RECORDS FOR PROCESSING: Begin

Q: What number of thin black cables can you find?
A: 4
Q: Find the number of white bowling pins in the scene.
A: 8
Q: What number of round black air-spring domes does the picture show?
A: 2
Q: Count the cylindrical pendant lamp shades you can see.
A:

RECORDS FOR PROCESSING: End
RECORDS FOR PROCESSING: Begin

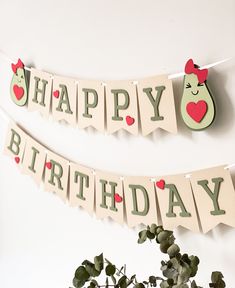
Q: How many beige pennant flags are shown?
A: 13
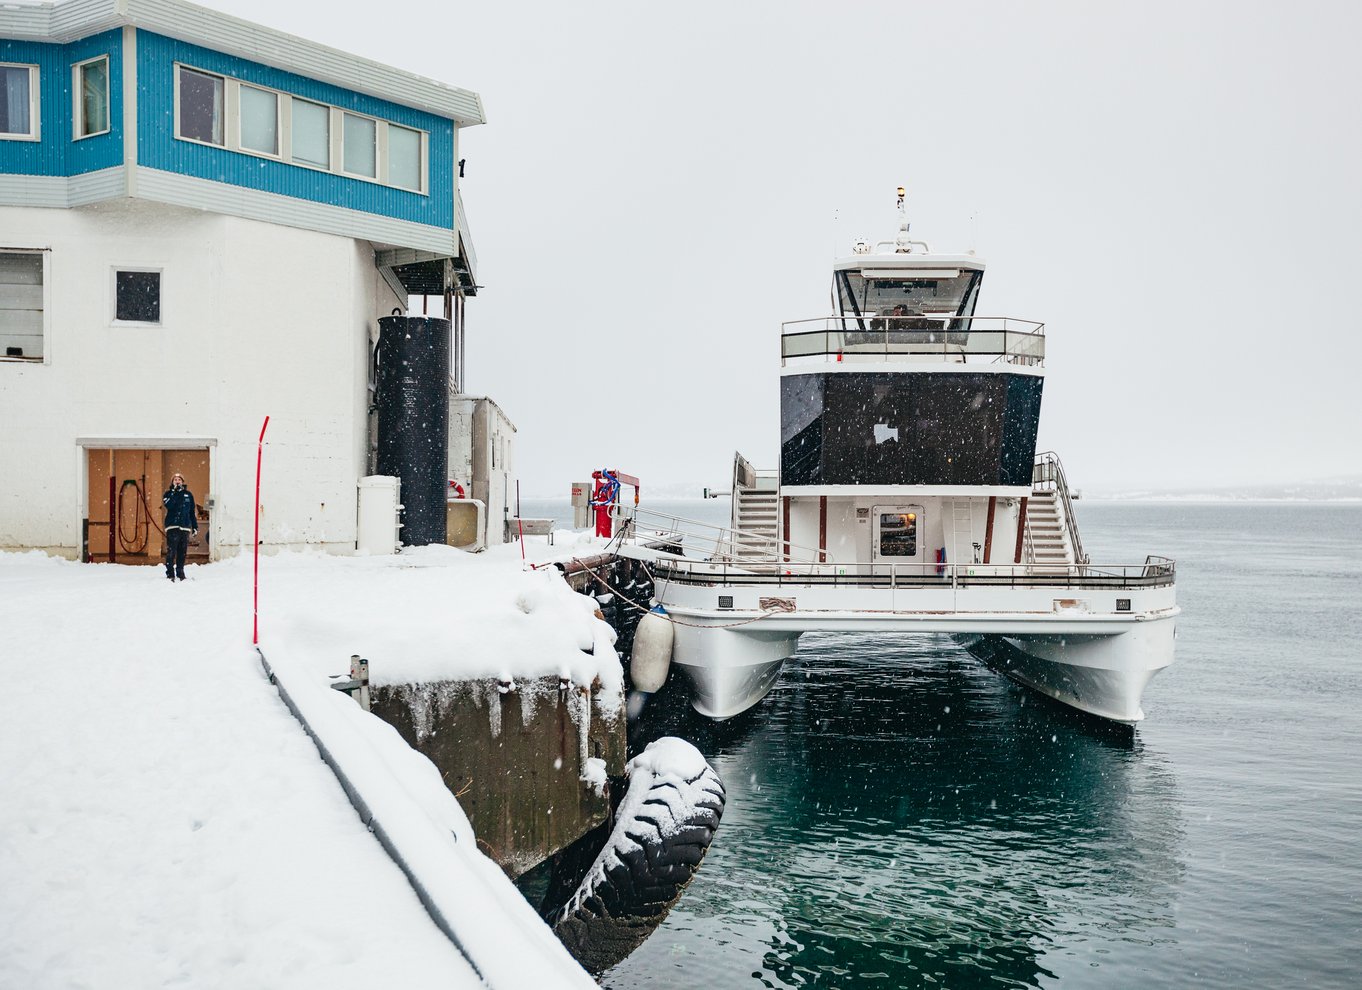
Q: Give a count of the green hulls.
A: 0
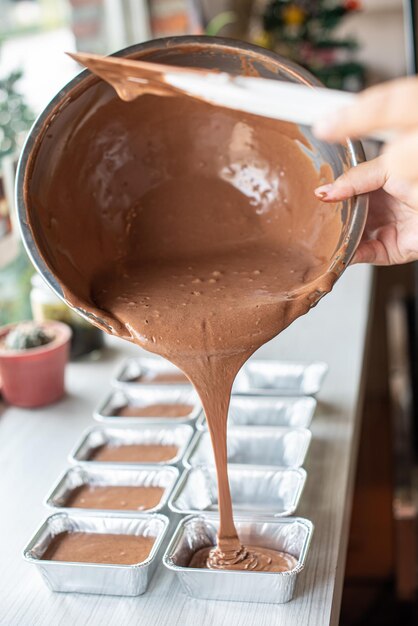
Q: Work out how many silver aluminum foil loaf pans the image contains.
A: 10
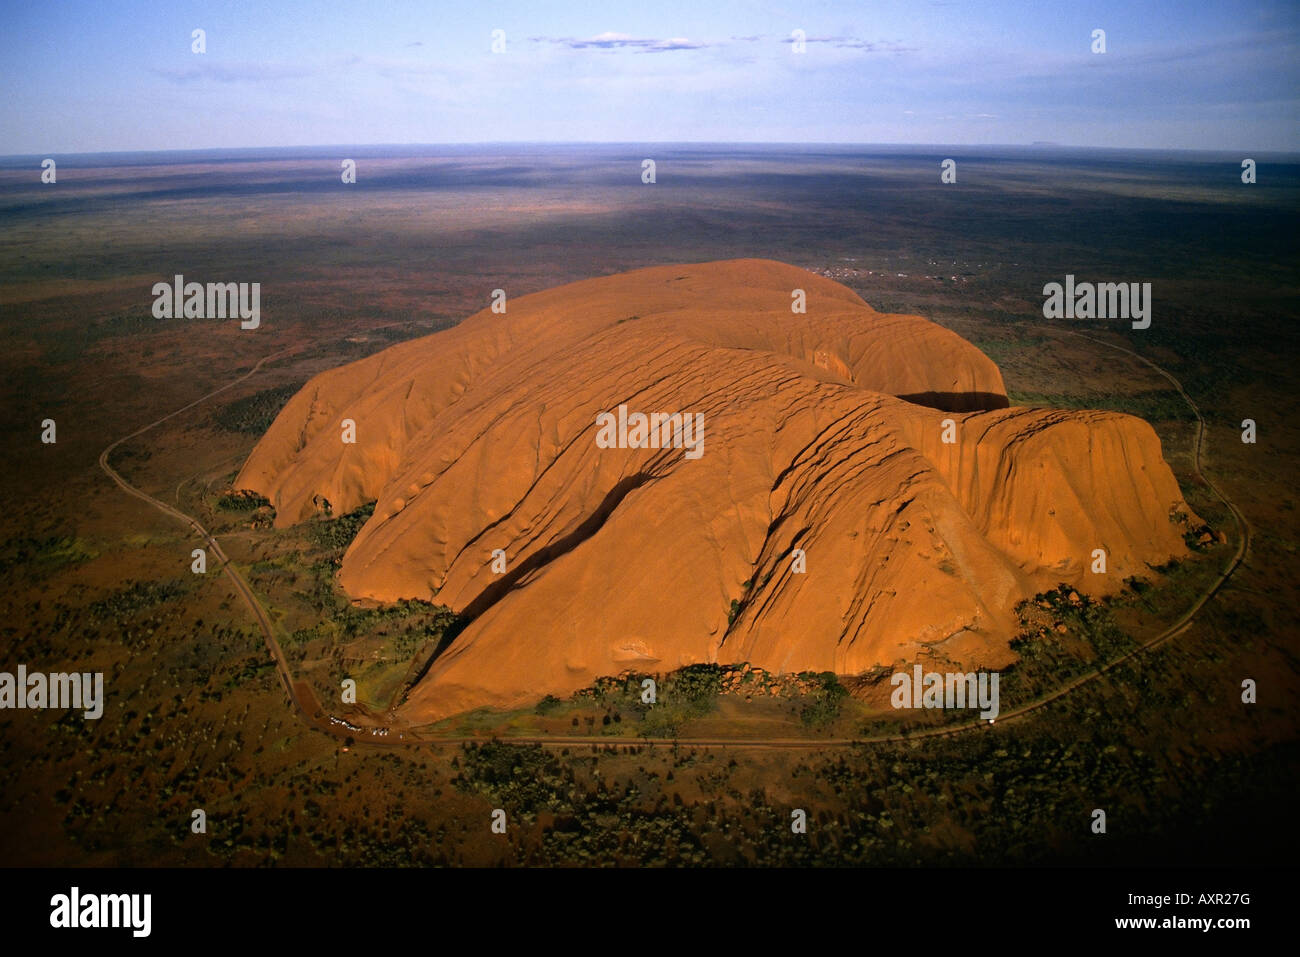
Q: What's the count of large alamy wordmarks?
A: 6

RECORDS FOR PROCESSING: End

PROBLEM DESCRIPTION:
Whenever a line in the records contains the word "number", copy that line.

WRITTEN ANSWER:
Q: What number of thin black cables can you find?
Q: Find the number of white bowling pins in the scene.
Q: What number of round black air-spring domes does the picture show?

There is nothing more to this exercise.